An on-chain investigation has revealed that North Korea IT workers posing as foreign developers have earned nearly $17 million from crypto startups and blockchain companies this year.
The findings, revealed by prominent blockchain investigator ZachXBT, show that these individuals have successfully integrated into dozens of crypto projects by concealing their identities and locations.
According to ZachXBT, these North Korean operatives filled around 345 roles and potentially up to 920 positions in the emerging industry this year alone.
The investigator noted that their monthly earnings for each role typically ranged between $3,000 and $8,000, bringing the estimated payout to around $2.76 million monthly.
USDC’s role
ZachXBT reported that many of these developers received payments through two main crypto wallets, many of which held balances in USDC, the second-largest stablecoin by market cap.

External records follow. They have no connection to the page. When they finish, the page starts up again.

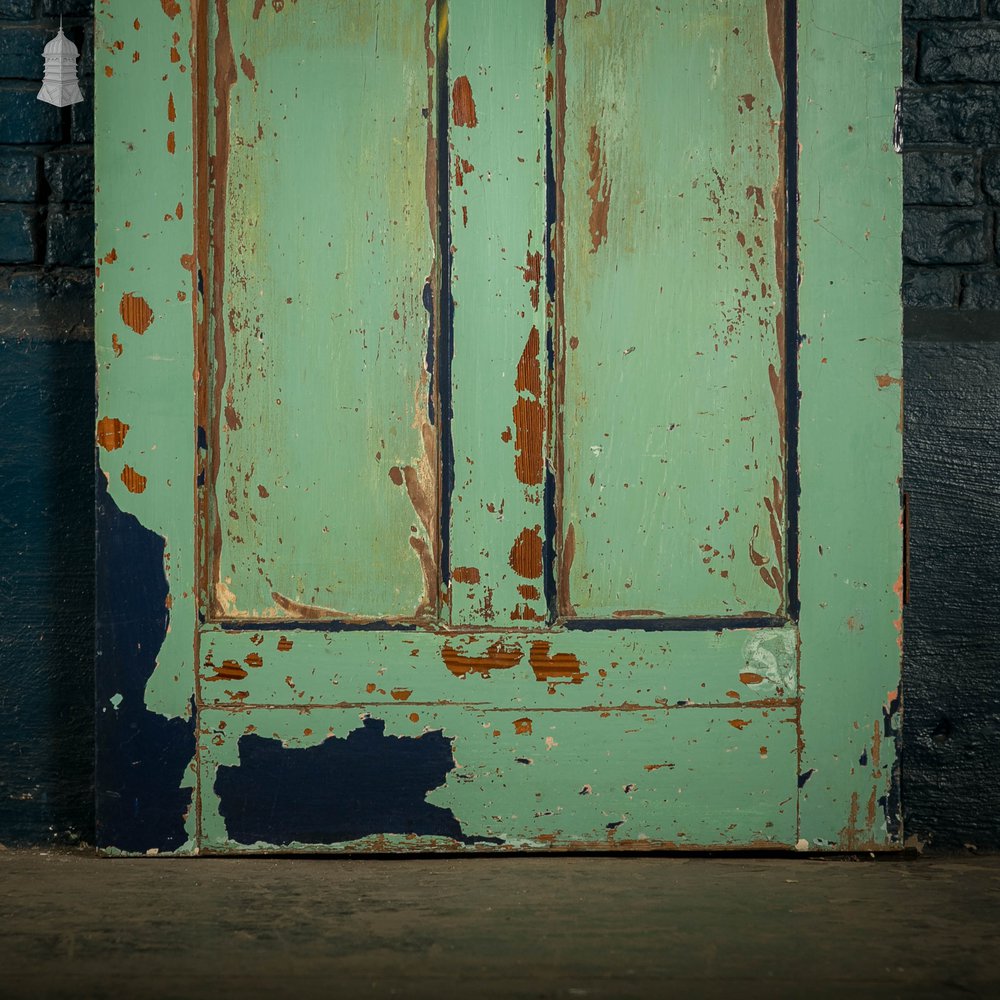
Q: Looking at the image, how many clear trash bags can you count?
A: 0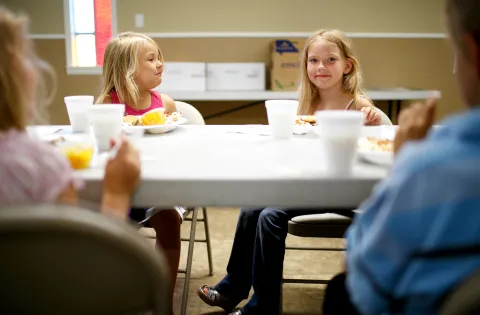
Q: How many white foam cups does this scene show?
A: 4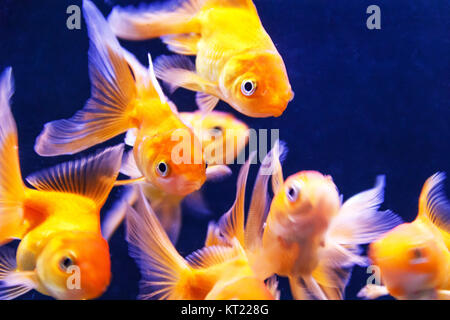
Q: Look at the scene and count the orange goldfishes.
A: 7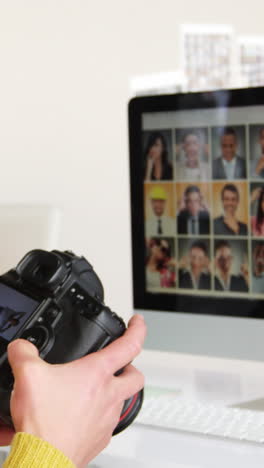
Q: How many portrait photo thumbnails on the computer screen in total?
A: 12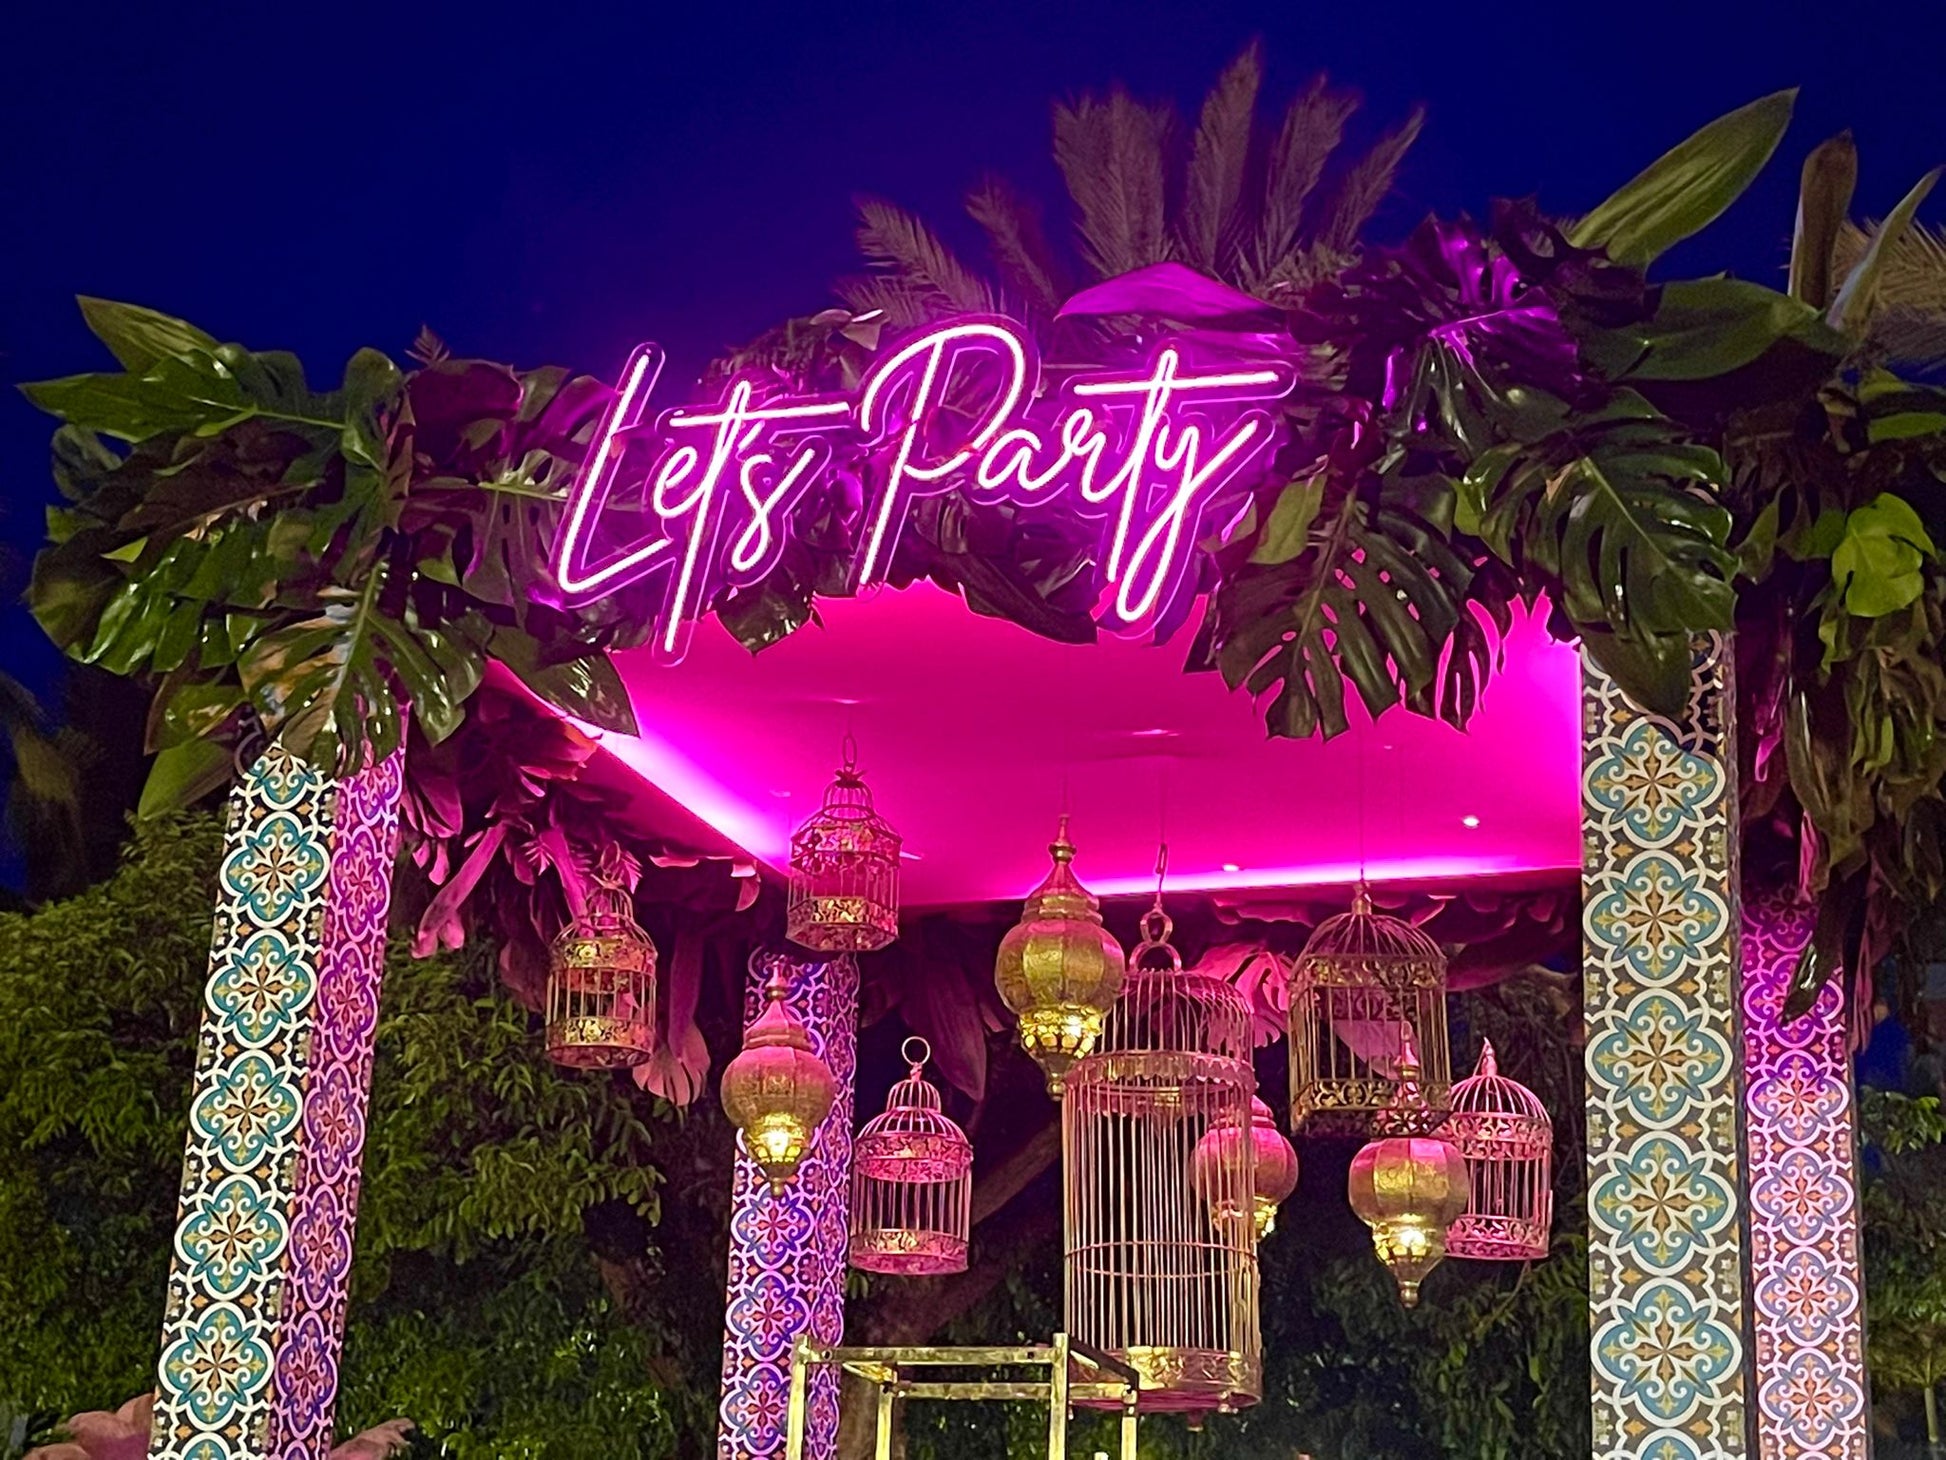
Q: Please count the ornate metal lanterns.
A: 4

He also pointed out that funds were sent directly from Circle accounts in several cases, highlighting a serious vulnerability in the publicly listed firm’s compliance oversight.
Notably, one address had only one transaction sent from a wallet previously blacklisted by Tether and linked to known North Korean actor Hyon Sop Sim.
Considering this, ZachXBT stated:
“I think it’s misleading Circle markets themselves as the most compliant stablecoin that puts security first when they do not have proper channels to report illicit activity and do not engage in incident response during major exploits.”
Key trends uncovered
One key observation ZachXBT made is the misconception that US exchanges have stricter KYC/AML requirements compared to offshore platforms.
According to him, many of these ITWs are tied to US exchanges like Coinbase and Robinhood, while MEXC remains a popular platform for laundering funds.
He wrote:
“A few years ago Binance was widely used by ITWs but now it is rare due to improvements in detection and private industry collaboration that lead to seizures.”
Meanwhile, the blockchain investigator also noted that the rise of neobanks and fintech companies that integrate stablecoins has made it easier for DPRK ITWs to convert fiat into crypto, further complicating the issue.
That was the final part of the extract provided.